Stored data
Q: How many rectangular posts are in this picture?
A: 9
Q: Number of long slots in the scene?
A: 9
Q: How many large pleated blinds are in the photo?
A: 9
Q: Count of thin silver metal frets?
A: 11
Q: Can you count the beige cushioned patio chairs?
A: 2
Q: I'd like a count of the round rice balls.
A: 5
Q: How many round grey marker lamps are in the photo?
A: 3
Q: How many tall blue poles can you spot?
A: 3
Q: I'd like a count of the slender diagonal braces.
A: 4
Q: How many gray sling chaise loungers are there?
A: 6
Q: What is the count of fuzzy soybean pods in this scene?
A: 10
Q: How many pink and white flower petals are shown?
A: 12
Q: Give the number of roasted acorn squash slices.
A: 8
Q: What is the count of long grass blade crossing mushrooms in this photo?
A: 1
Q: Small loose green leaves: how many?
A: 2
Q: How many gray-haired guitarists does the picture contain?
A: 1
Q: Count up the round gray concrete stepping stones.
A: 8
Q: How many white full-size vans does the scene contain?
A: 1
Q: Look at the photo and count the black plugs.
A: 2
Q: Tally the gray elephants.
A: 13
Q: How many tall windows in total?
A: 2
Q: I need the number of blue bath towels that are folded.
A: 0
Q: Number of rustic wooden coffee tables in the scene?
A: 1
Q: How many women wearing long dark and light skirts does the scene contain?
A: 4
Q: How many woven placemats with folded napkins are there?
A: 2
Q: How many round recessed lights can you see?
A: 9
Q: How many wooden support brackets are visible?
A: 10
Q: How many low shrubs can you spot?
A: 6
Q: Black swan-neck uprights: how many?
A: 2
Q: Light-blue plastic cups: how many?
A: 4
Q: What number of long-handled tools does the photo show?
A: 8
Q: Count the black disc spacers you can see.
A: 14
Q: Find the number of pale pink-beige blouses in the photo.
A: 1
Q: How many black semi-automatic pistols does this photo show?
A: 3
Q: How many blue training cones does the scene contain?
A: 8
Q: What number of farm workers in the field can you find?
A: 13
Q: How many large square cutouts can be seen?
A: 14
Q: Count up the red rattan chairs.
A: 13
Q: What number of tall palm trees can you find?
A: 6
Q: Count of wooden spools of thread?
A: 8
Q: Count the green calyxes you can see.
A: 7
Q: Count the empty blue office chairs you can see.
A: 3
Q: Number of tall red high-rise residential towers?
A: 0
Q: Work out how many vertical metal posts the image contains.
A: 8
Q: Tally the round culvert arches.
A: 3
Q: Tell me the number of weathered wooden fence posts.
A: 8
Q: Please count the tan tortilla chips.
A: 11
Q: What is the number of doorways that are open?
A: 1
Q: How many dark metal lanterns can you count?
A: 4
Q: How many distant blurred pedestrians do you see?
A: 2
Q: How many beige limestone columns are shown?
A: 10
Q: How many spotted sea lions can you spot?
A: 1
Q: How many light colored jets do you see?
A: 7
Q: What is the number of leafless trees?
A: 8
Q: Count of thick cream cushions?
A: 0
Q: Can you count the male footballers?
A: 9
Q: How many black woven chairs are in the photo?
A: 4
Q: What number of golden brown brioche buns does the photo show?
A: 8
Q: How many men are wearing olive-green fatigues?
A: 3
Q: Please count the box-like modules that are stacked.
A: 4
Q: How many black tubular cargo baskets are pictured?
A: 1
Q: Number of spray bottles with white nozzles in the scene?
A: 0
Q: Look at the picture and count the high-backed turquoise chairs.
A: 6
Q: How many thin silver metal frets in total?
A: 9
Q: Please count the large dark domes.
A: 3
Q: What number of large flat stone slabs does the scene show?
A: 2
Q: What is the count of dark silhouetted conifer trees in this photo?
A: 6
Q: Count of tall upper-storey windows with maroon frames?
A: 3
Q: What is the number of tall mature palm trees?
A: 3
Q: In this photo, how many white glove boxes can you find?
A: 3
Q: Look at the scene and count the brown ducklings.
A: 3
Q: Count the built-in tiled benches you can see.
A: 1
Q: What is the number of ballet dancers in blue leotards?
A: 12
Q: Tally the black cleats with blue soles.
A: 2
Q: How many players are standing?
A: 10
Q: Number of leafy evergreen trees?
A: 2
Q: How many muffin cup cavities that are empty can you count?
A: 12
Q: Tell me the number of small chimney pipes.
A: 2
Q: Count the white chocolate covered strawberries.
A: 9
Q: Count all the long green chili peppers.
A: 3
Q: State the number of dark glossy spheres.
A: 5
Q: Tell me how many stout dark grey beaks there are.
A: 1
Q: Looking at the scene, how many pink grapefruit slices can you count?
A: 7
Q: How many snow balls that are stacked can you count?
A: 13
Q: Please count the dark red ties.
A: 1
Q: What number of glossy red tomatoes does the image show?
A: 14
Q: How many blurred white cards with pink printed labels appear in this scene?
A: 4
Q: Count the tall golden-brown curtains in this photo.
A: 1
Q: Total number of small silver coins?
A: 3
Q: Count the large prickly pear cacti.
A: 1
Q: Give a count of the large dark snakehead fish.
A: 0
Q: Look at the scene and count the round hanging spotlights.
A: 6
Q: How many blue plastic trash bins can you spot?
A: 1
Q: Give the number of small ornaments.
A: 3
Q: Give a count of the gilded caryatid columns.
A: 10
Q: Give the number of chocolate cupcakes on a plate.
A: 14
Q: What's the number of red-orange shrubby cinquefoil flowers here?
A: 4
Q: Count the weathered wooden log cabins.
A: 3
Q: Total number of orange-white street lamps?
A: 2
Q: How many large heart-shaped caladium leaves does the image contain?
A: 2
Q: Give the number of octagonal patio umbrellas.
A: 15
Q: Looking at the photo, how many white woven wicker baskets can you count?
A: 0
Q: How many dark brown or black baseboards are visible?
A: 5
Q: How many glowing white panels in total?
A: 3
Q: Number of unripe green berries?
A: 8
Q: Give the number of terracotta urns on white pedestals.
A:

_What is expected_
Reproduce the entries exactly, each one as given.

_Output of the task_
Q: How many rectangular posts are in this picture?
A: 9
Q: Number of long slots in the scene?
A: 9
Q: How many large pleated blinds are in the photo?
A: 9
Q: Count of thin silver metal frets?
A: 11
Q: Can you count the beige cushioned patio chairs?
A: 2
Q: I'd like a count of the round rice balls.
A: 5
Q: How many round grey marker lamps are in the photo?
A: 3
Q: How many tall blue poles can you spot?
A: 3
Q: I'd like a count of the slender diagonal braces.
A: 4
Q: How many gray sling chaise loungers are there?
A: 6
Q: What is the count of fuzzy soybean pods in this scene?
A: 10
Q: How many pink and white flower petals are shown?
A: 12
Q: Give the number of roasted acorn squash slices.
A: 8
Q: What is the count of long grass blade crossing mushrooms in this photo?
A: 1
Q: Small loose green leaves: how many?
A: 2
Q: How many gray-haired guitarists does the picture contain?
A: 1
Q: Count up the round gray concrete stepping stones.
A: 8
Q: How many white full-size vans does the scene contain?
A: 1
Q: Look at the photo and count the black plugs.
A: 2
Q: Tally the gray elephants.
A: 13
Q: How many tall windows in total?
A: 2
Q: I need the number of blue bath towels that are folded.
A: 0
Q: Number of rustic wooden coffee tables in the scene?
A: 1
Q: How many women wearing long dark and light skirts does the scene contain?
A: 4
Q: How many woven placemats with folded napkins are there?
A: 2
Q: How many round recessed lights can you see?
A: 9
Q: How many wooden support brackets are visible?
A: 10
Q: How many low shrubs can you spot?
A: 6
Q: Black swan-neck uprights: how many?
A: 2
Q: Light-blue plastic cups: how many?
A: 4
Q: What number of long-handled tools does the photo show?
A: 8
Q: Count the black disc spacers you can see.
A: 14
Q: Find the number of pale pink-beige blouses in the photo.
A: 1
Q: How many black semi-automatic pistols does this photo show?
A: 3
Q: How many blue training cones does the scene contain?
A: 8
Q: What number of farm workers in the field can you find?
A: 13
Q: How many large square cutouts can be seen?
A: 14
Q: Count up the red rattan chairs.
A: 13
Q: What number of tall palm trees can you find?
A: 6
Q: Count of wooden spools of thread?
A: 8
Q: Count the green calyxes you can see.
A: 7
Q: Count the empty blue office chairs you can see.
A: 3
Q: Number of tall red high-rise residential towers?
A: 0
Q: Work out how many vertical metal posts the image contains.
A: 8
Q: Tally the round culvert arches.
A: 3
Q: Tell me the number of weathered wooden fence posts.
A: 8
Q: Please count the tan tortilla chips.
A: 11
Q: What is the number of doorways that are open?
A: 1
Q: How many dark metal lanterns can you count?
A: 4
Q: How many distant blurred pedestrians do you see?
A: 2
Q: How many beige limestone columns are shown?
A: 10
Q: How many spotted sea lions can you spot?
A: 1
Q: How many light colored jets do you see?
A: 7
Q: What is the number of leafless trees?
A: 8
Q: Count of thick cream cushions?
A: 0
Q: Can you count the male footballers?
A: 9
Q: How many black woven chairs are in the photo?
A: 4
Q: What number of golden brown brioche buns does the photo show?
A: 8
Q: How many men are wearing olive-green fatigues?
A: 3
Q: Please count the box-like modules that are stacked.
A: 4
Q: How many black tubular cargo baskets are pictured?
A: 1
Q: Number of spray bottles with white nozzles in the scene?
A: 0
Q: Look at the picture and count the high-backed turquoise chairs.
A: 6
Q: How many thin silver metal frets in total?
A: 9
Q: Please count the large dark domes.
A: 3
Q: What number of large flat stone slabs does the scene show?
A: 2
Q: What is the count of dark silhouetted conifer trees in this photo?
A: 6
Q: Count of tall upper-storey windows with maroon frames?
A: 3
Q: What is the number of tall mature palm trees?
A: 3
Q: In this photo, how many white glove boxes can you find?
A: 3
Q: Look at the scene and count the brown ducklings.
A: 3
Q: Count the built-in tiled benches you can see.
A: 1
Q: What is the number of ballet dancers in blue leotards?
A: 12
Q: Tally the black cleats with blue soles.
A: 2
Q: How many players are standing?
A: 10
Q: Number of leafy evergreen trees?
A: 2
Q: How many muffin cup cavities that are empty can you count?
A: 12
Q: Tell me the number of small chimney pipes.
A: 2
Q: Count the white chocolate covered strawberries.
A: 9
Q: Count all the long green chili peppers.
A: 3
Q: State the number of dark glossy spheres.
A: 5
Q: Tell me how many stout dark grey beaks there are.
A: 1
Q: Looking at the scene, how many pink grapefruit slices can you count?
A: 7
Q: How many snow balls that are stacked can you count?
A: 13
Q: Please count the dark red ties.
A: 1
Q: What number of glossy red tomatoes does the image show?
A: 14
Q: How many blurred white cards with pink printed labels appear in this scene?
A: 4
Q: Count the tall golden-brown curtains in this photo.
A: 1
Q: Total number of small silver coins?
A: 3
Q: Count the large prickly pear cacti.
A: 1
Q: Give a count of the large dark snakehead fish.
A: 0
Q: Look at the scene and count the round hanging spotlights.
A: 6
Q: How many blue plastic trash bins can you spot?
A: 1
Q: Give the number of small ornaments.
A: 3
Q: Give a count of the gilded caryatid columns.
A: 10
Q: Give the number of chocolate cupcakes on a plate.
A: 14
Q: What's the number of red-orange shrubby cinquefoil flowers here?
A: 4
Q: Count the weathered wooden log cabins.
A: 3
Q: Total number of orange-white street lamps?
A: 2
Q: How many large heart-shaped caladium leaves does the image contain?
A: 2
Q: Give the number of octagonal patio umbrellas.
A: 15
Q: Looking at the photo, how many white woven wicker baskets can you count?
A: 0
Q: How many dark brown or black baseboards are visible?
A: 5
Q: How many glowing white panels in total?
A: 3
Q: Number of unripe green berries?
A: 8
Q: Give the number of terracotta urns on white pedestals.
A:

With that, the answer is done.